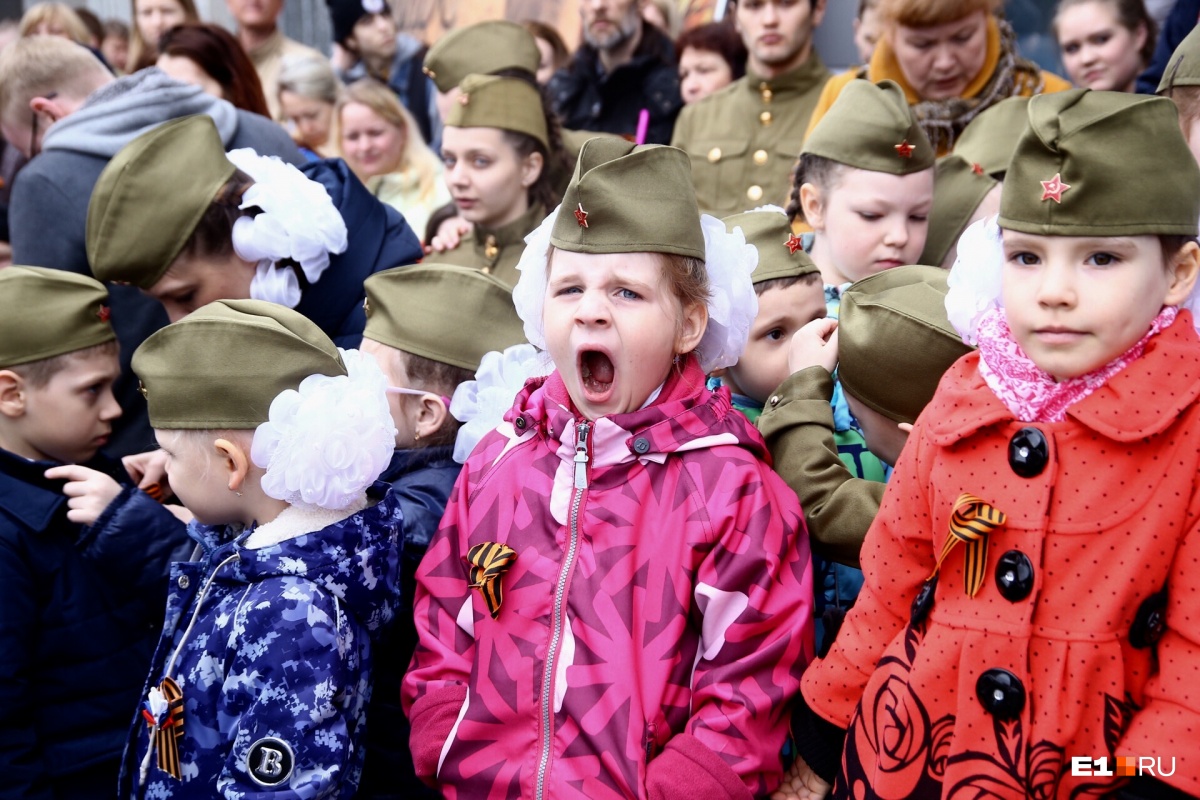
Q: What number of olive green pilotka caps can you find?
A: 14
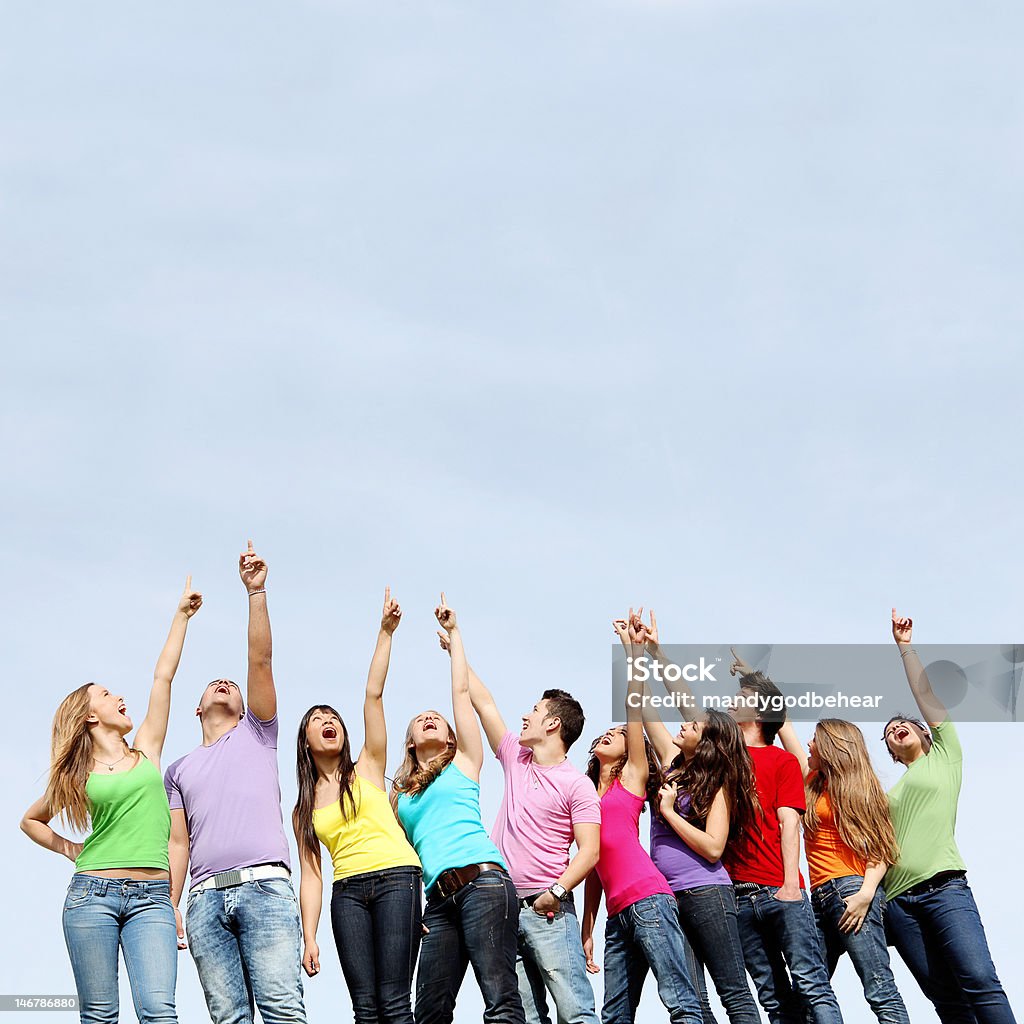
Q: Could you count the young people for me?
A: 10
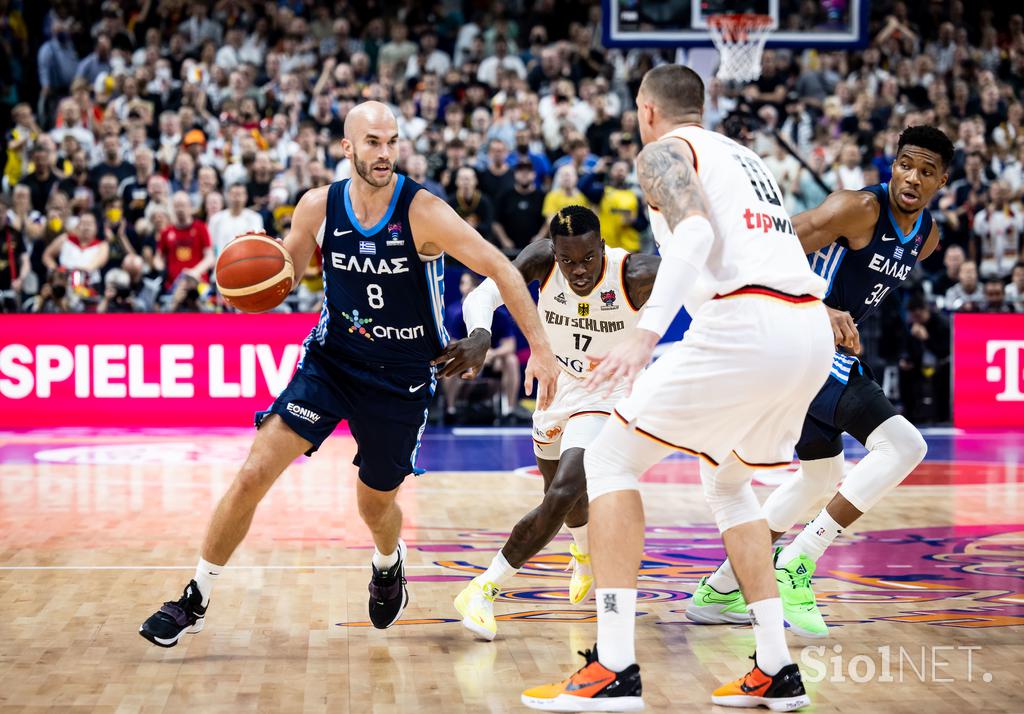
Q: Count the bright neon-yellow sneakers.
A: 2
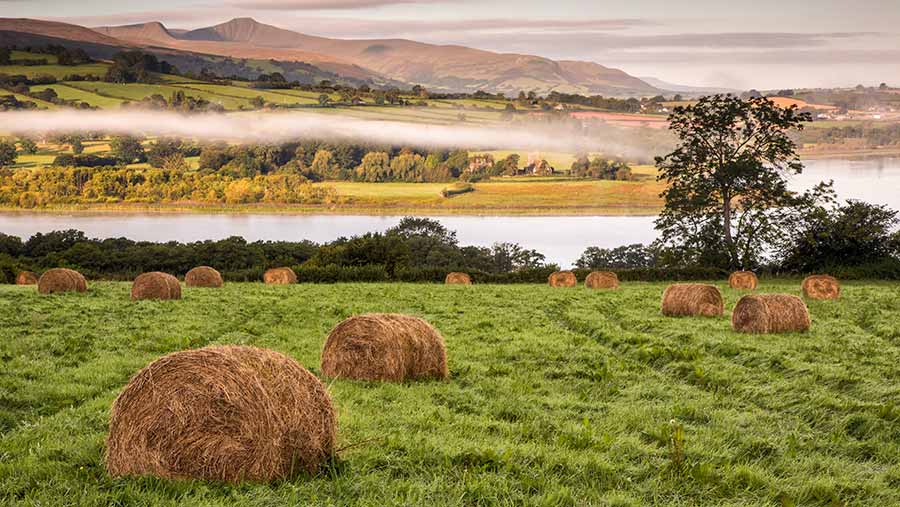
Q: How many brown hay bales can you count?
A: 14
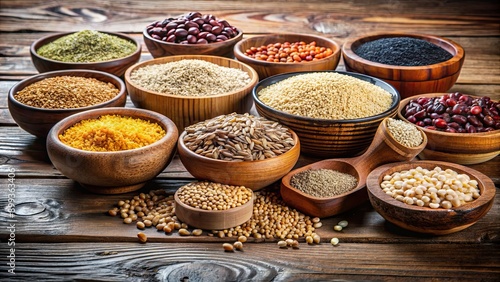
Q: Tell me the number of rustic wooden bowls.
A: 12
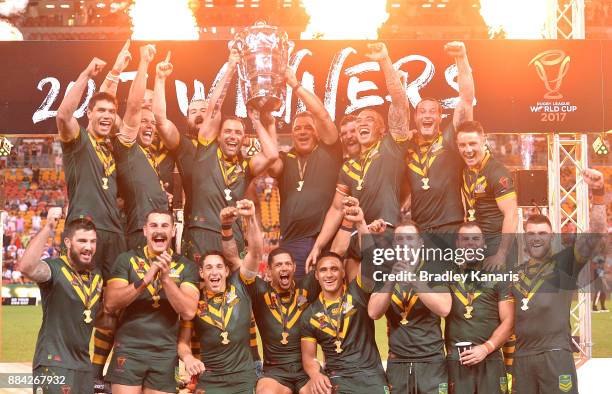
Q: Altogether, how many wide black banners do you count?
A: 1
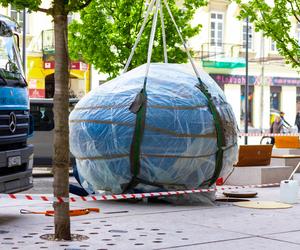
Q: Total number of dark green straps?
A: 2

####################

Work instruction
Transcribe all the records above word for word, without their images.

Task response
Q: What number of olive green pilotka caps can you find?
A: 14
Q: Could you count the young people for me?
A: 10
Q: Count the bright neon-yellow sneakers.
A: 2
Q: How many brown hay bales can you count?
A: 14
Q: Tell me the number of rustic wooden bowls.
A: 12
Q: Altogether, how many wide black banners do you count?
A: 1
Q: Total number of dark green straps?
A: 2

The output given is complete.